Pangkalpinang (ANTARA) - Gubernur Kepulauan Bangka Belitung Hidayat Arsani bersama kepala desa (kades) dan perangkat desa se-Kecamatan Lepar, Kabupaten Bangka Selatan membahas penyelesaian sengketa lahan warga dengan perusahaan kelapa sawit di daerah itu.
"Pertemuan ini untuk mencari solusi sengketa lahan antara warga dengan perusahaan perkebunan kelapa sawit PT Swarna Nusa Sentosa (SNS) di Kecamatan Lepar," kata Hidayat Arsani di Pangkalpinang, Rabu.
Ia mengatakan masyarakat Pulau Lepar dan perusahaan untuk bersama-sama mencari solusi terbaik yang berkeadilan agar kedua belah pihak, baik perusahaan maupun masyarakat memperoleh manfaat yang seimbang.
"Pada prinsip utama penyelesaian harus berlandaskan pada aturan yang berlaku," katanya.
Sesuai ketentuan, menurut dia, di dalam area HGU terdapat 20 persen lahan yang dapat dikelola oleh masyarakat. Hak tersebut sudah memiliki dasar hukum yang jelas dan perlu dioptimalkan agar dapat memberikan manfaat ekonomi bagi warga sekitar.
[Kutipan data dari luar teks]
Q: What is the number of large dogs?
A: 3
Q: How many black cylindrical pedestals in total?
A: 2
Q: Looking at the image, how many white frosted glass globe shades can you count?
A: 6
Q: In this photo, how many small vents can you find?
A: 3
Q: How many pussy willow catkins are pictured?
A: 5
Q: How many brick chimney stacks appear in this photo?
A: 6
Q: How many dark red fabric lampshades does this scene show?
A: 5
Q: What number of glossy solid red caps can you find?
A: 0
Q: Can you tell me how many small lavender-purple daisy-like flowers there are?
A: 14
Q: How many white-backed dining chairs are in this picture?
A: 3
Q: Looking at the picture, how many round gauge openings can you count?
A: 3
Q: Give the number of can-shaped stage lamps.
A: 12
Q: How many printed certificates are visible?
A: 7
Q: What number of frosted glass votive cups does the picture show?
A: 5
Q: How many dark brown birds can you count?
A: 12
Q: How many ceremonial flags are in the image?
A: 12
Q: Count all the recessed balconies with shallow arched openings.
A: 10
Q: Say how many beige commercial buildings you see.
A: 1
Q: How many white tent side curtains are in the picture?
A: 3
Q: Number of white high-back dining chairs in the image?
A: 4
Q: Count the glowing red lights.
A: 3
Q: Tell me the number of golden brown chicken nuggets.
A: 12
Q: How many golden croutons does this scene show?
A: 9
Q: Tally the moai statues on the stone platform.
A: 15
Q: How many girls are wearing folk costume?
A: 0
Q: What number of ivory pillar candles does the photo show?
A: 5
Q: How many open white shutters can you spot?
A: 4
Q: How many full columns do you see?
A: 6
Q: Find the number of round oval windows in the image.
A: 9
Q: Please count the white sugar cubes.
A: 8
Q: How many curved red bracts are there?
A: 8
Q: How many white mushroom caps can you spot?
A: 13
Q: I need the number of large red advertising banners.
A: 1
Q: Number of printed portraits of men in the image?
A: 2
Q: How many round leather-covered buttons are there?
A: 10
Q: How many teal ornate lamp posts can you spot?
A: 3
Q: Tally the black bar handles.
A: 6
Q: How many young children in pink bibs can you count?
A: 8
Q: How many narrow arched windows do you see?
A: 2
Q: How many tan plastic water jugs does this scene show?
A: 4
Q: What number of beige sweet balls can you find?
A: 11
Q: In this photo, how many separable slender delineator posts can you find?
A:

“Kalau 20 persen lahan itu bisa dikelola oleh masyarakat sesuai aturan, tentu akan memberikan keuntungan bagi masyarakat juga,” katanya.
Camat Lepar Feri Edward mengatakan kehadiran para perangkat desa se-Kecamatan Lepar ini merupakan tindak lanjut dari undangan Gubernur Hidayat Arsani untuk membahas penyelesaian persoalan Hak Guna Usaha (HGU) yang telah berlangsung cukup lama dan belum menemukan titik temu.
“Kami datang ke sini atas undangan gubernur untuk mencari solusi terkait permasalahan antara masyarakat Pulau Lepar dengan PT SNS. Persoalan ini sudah cukup lama belum terselesaikan, dan kami berharap ada jalan keluar yang baik,” ujarnya.